A pet peeve of mine are people who run dozens of linear regressions but never check whether linearity  is a good assumption.  Often, people will run linear models and then look for non-linearities later.  But there's no point in estimating lots of linear models first if they might be meaningless.  For example, imagine a U-shaped curve of Y as a function of X.  In this case, estimating and declaring that a linear model estimates no relation between Y and X is not meaningful.  As a general rule, it's probably a better strategy to look for non-linearities early and often.

With the goal of searching-for-specifications in mind, its useful to have a method of non-parametric regression that's fast since the researcher will have to try many things. Locally weighted polynomial regressions are fairly slow, so the faster and simpler Nadaraya-Watson estimator (Nadaraya, 1964 and Watson, 1964) comes in handy.

My code for the NW estimator in Matlab is here.
(If your data is in Stata and you want to move it to Matlab, see my code for that here).

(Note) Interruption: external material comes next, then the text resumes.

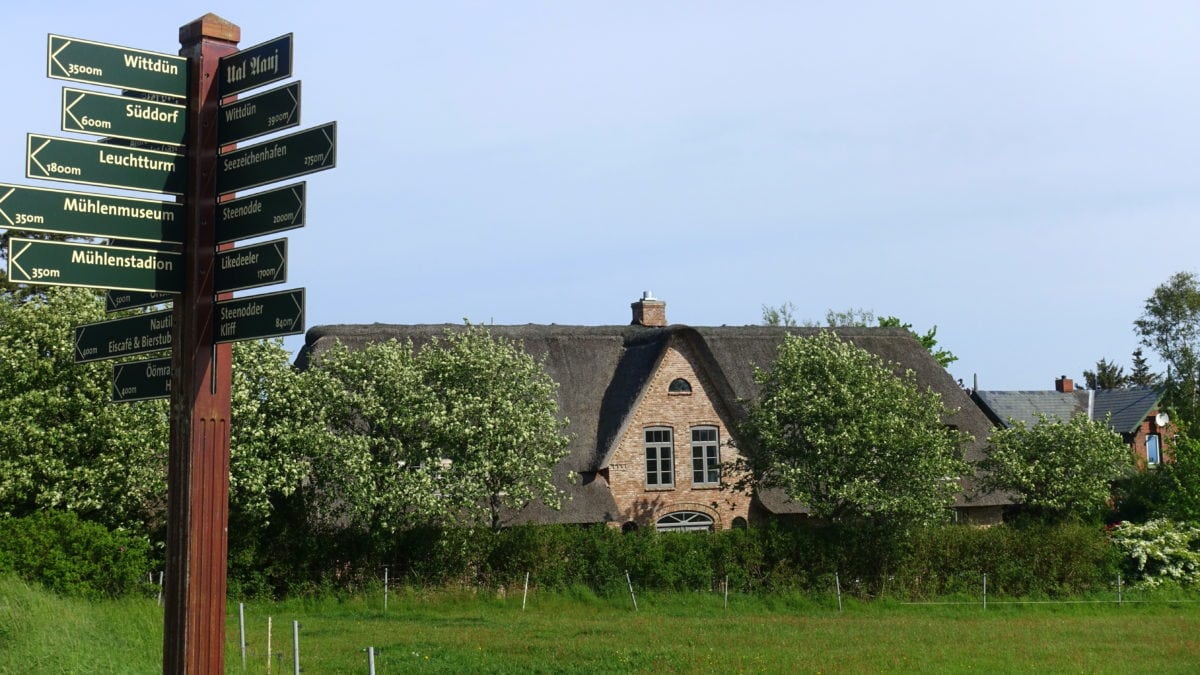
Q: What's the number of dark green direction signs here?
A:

It contains 4 .m files. The file test.m will generate some random data and estimate the conditional mean with the NW estimator.  The code uses bootstrap-resampling to estimate confidence intervals. All models have flexible but fixed bandwidth.

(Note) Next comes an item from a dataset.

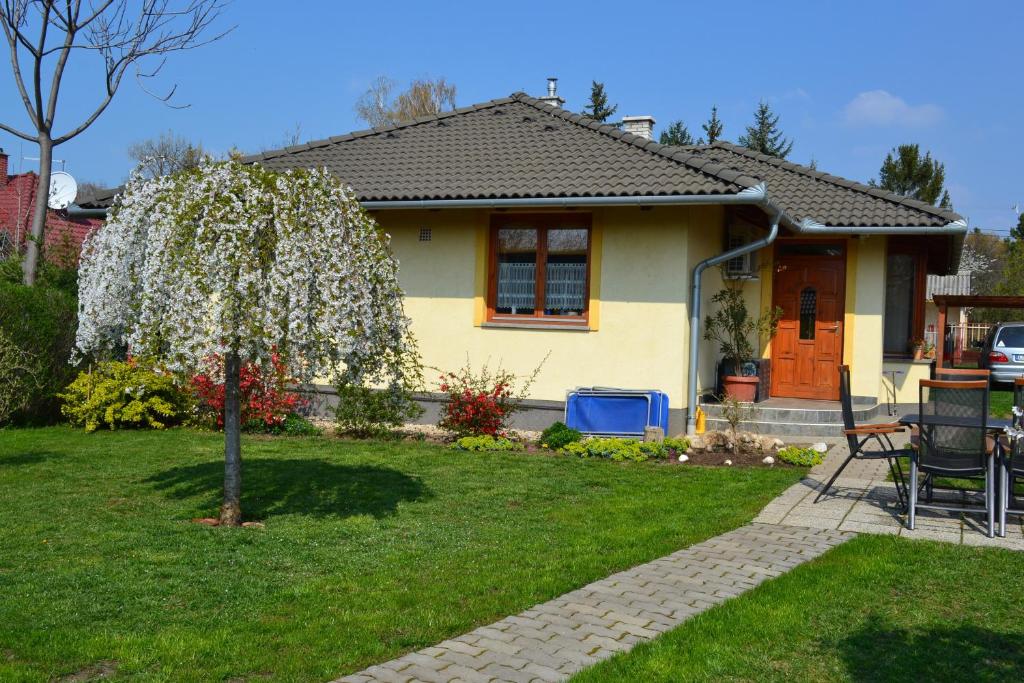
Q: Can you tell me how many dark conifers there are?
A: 5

With one dependent variable, NWbootstrap.m (with a normal kernel) and NWbootstrap_epkv.m (with an Epinechnikov kernel) are appropriate.

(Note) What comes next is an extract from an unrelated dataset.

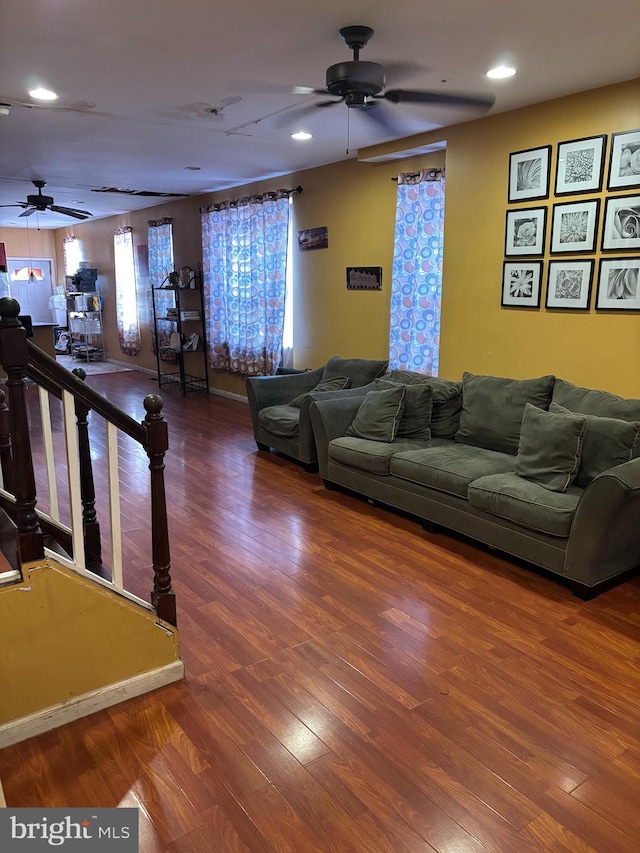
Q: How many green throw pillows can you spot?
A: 5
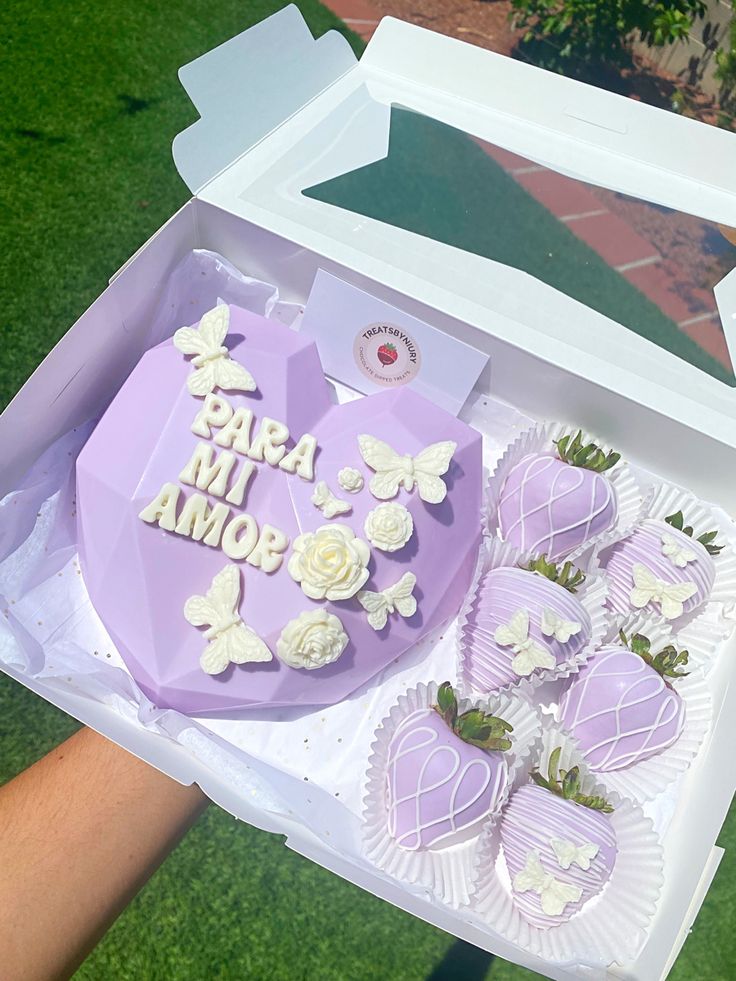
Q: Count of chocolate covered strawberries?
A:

With two dependent variables,  NWbootstrap_epkv_3D.m is useful.  This should be used, for example, if you are looking for "interaction terms" in a multiple regression model (the slope of a function changes as a function of another variable).

UPDATE: A problem with dropping missing variables has been fixed.  The code drop_missing_Y is now in the NW toolbox to solve the problem.

All files have helpfiles with syntax. Below is a demonstration of the code.

This is the example in the file test.m.

Say you have three variables, Y, X1 and X2.  You want to model Y as a function of the other two.  If you are thinking of single variable regressions, you might just look at one variable at a time with a scatter:

If you estimate the conditional mean non-parametrically, you see there is some curvature.

Perhaps you believe that a second variable (X2) is also important for explaining the slope of Y on X1. You can plot all three in a scatter:

but it's a little bit overwhelming.  The NWbootstrap_epkv_3D code will fit a surface that is the mean of Y on conditional on a location (X1, X2).

Once you remove the overwhelming scatter, it becomes much easier to see what's going on:

(The whiskers are showing the bootstrapped confidence interval at each point.)

1 comment:

  1. Thank you for this post. Finally somebody who speaks about the possibility of non-linearity. It's possible to go through the whole first year of this program without ever hearing the possibility that data may be non-linear and consequently not multivariate normal. From studying natural science we know that most processes are in fact non-linear. No reason to think the same should not apply in social systems.